Adams conducts Adams (and Carter) in exhilarating night at New World Symphony

December 02, 2012
By David Fleshler

Composer John Adams conducted the New World Symphony Saturday night in Miami Beach.

John Adams, the preeminent living classical composer in the United States, brought his ebullient music and personality to Miami Beach Saturday for a concert with the New World Symphony.

There were a surprising number of empty seats at New World Center for a star of Adams’ wattage. While this may be because of the contemporary program, few conductors or composers put on such an entertaining, yet serious, show as Adams, who took time to explain each work, using the orchestra to demonstrate significant passages, before performing the entire composition.

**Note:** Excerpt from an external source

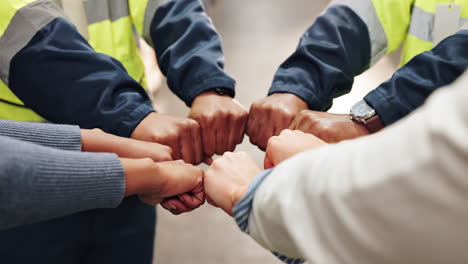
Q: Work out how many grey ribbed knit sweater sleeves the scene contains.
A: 2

Still youthful and energetic at 65, Adams showed an easy rapport with the orchestra’s young musicians, calling them by name and giving a quick pat on the back after a good performance. “It’s always a pleasure for me to come down here, almost every year,” he said. “The rest of the year is sort of a downer.”

Adams first conducted a work by the American composer Elliott Carter, who died last month at the age of 103. Carter composed somber, dissonant works of the sort that made many listeners hate modern music, but Adams was an effective advocate for the composer’s Variations for Orchestra. Before leading the orchestra in the work, he explained its Cold War context, saying one passage made him think of the static-filled radio transmissions of the Sidney Lumet film Fail Safe, about an accidental nuclear attack.

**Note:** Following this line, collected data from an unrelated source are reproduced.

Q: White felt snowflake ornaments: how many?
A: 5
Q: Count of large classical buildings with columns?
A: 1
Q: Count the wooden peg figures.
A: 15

Under Adams’ baton—and thanks in part to his introduction—the work’s eerie, tension-filled dissonances were full of fearful resonances. Yet Adams brought out a tone in the work that was almost Romantic, in the solemn, elegiac nobility of the brass—particularly the trombones— evocative of another time and place, and the passage in which the authoritative, almost oppressive tones of the full string section played against slender, tentative answers in the winds. It remains a difficult score, and it’s hard to imagine coming home after a long day and deciding to pop this music into the CD player, but by the time it plodded and thundered to an end it was impossible to not take it seriously.

Adam’s Absolute Jest for String Quartet and Orchestra was given its premiere last year in San Francisco. The work plays off several motifs of Beethoven—-from the Ninth Symphony, the late string quartets, the Waldstein Piano Sonata and others—with the unusual combination of string quartet and symphony orchestra using two ensembles into which Beethoven poured some of his greatest work.

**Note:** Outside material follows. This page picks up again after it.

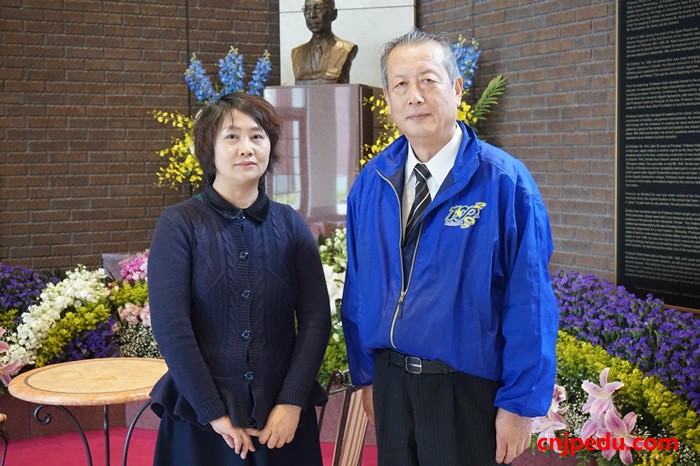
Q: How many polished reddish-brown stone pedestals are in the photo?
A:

After the deadly serious Carter score, it was a pleasure to hear this spirited, brilliantly orchestrated and creative work that didn’t take itself too seriously. Joining the orchestra for the performance was the St. Lawrence String Quartet, based at Stanford University, which had played in the work’s world premiere. There aren’t many works for string quartet and orchestra, but if you’re going to write one, the St. Lawrence String Quartet is your ensemble. The four musicians’ angular, hyperkinetic style—combined with Adams’ transparent orchestration—allowed the quartet to cut through the sound of the orchestra without trouble.

In one highly effective passage, the fugue from Beethoven’s late String Quartet No. 14 in C-sharp Minor was played off against Adams’ trademark minimalist patterns in the orchestra, achieving an unearthly sonority that seamlessly melded the music of both composers. The St. Lawrence members brought a manic style to passages from the scherzo of Beethoven’s last quartet that teetered exhilaratingly on the edge of out-of-control. Although such an approach risks trivializing great works of the past, Adams’ writing has fun with it, showing a fascination with the music and drawing energy and inspiration from it without a trace of parody.

The concert opened with a performance of Adams’ 1995 Slonimsky’s Earbox, a tribute to the title hyperactive Russian-born musicologist. Led by New World’s conducting fellow Joshua Gersen, this work seemed like the musical expression of ADHD, with musical ideas elbowing each other out of the way, strings zipping up and down the scale and an air of hyper-energy throughout. This is virtuosic orchestra music, and under Gersen’s baton the New World musicians gave a tight, animated, and sparkling performance.